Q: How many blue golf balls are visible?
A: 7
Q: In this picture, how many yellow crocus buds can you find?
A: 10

* * *

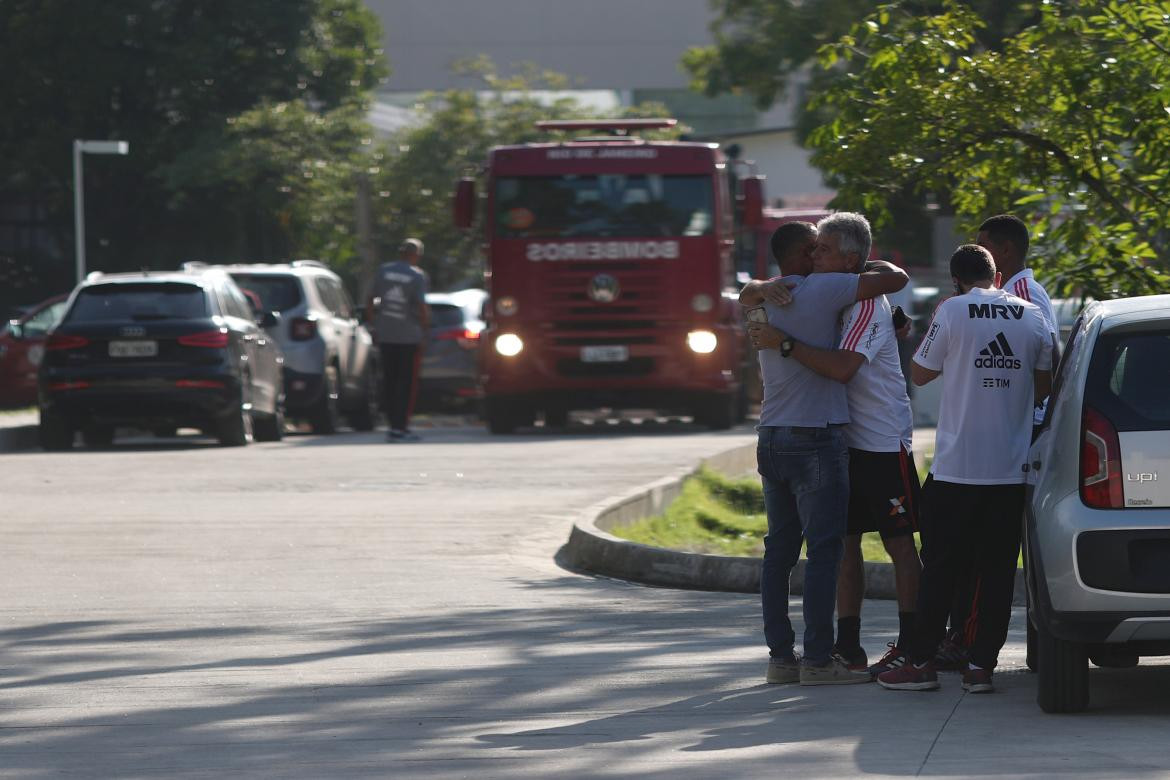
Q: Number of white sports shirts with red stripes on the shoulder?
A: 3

TASK DETAILS :: Extract, from the material above, each line holding the word "many".

FINAL ANSWER ::
Q: How many blue golf balls are visible?
Q: In this picture, how many yellow crocus buds can you find?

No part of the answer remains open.